Yes, you can weld stainless steel. Stainless steel is well known for its resistance to corrosion and use in cases where hygiene is particularly important. Despite its tendency to distort easily when heated, its lower thermal conductivity means the heat energy is not dispersed from the welding zone as quickly, which is helpful during the welding process. It is easy to work with if you want to weld it, but with our tips and advice below, you can gain a greater insight into welding stainless steel. 

Is it difficult to weld stainless steel? 

Welding stainless steel can be done with the MIG welding process, TIG welding, or MMA (stick welding). Like with any weldable metal, stainless steel has its own quirks and behaviours when it is under the arc. Getting the best result from this alloy, when it has a minimum 10.5% chromium content, can take an extremely long time.  

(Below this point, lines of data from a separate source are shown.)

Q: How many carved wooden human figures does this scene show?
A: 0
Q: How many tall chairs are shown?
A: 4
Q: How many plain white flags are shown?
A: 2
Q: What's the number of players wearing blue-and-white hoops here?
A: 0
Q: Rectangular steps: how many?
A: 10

Along with the equally troublesome aluminium, it is, without doubt, one of the more difficult materials to weld. However, it is by no means impossible. 

Which welding method is best for stainless steel? 

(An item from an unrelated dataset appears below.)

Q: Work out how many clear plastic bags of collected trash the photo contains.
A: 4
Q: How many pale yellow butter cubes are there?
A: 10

Deciding on the right process essentially comes down to the details of the task at hand and the qualities you need from the finished weld. If cost is an important factor in your stainless steel fabrication it could be that MMA is best, but if you are looking for precision with thin materials TIG is likely going to be the preferred approach. 

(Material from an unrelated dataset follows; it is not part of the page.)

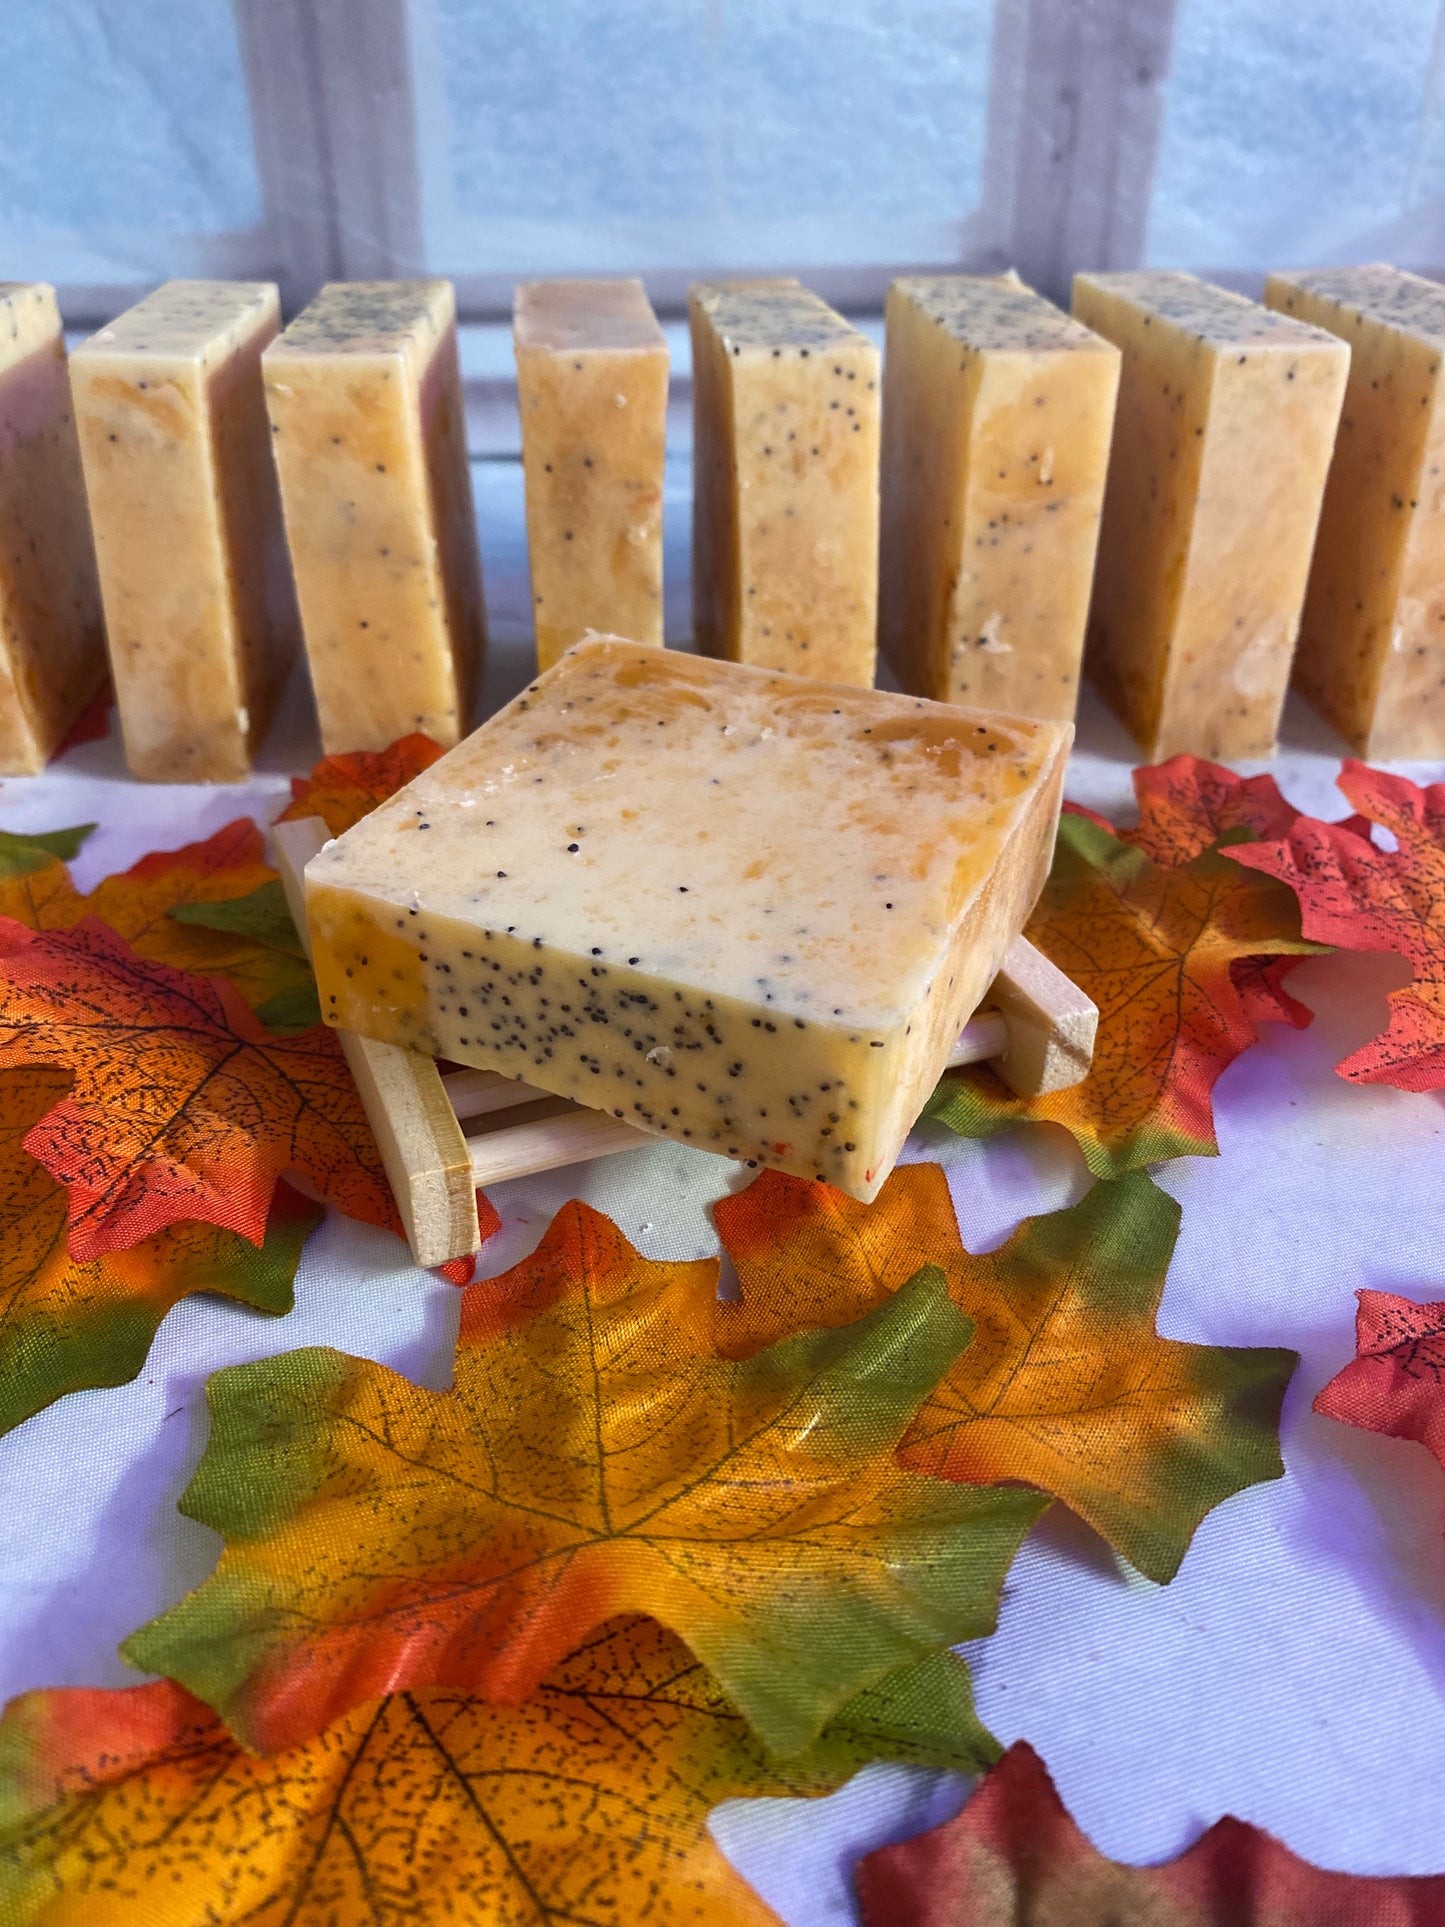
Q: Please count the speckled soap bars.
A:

MIG welding stainless steel 

To start, as with any welding process, your MIG welding machine should be set up in the correct way for stainless steel. It is recommended that you always fit a Teflon wire liner, as you will be able to get good wire feed and it stops the wire from becoming contaminated. Stainless steel fabrication design might mean this alloy is highly resistant to corrosion, but it is still susceptible to contamination. 

When you are welding stainless steel with MIG, any ferrous material (including steel liner contamination) in the weld pool can easily create rust spots on the finished product. You will also want to ensure your MIG torch is in good condition prior to starting your weld. 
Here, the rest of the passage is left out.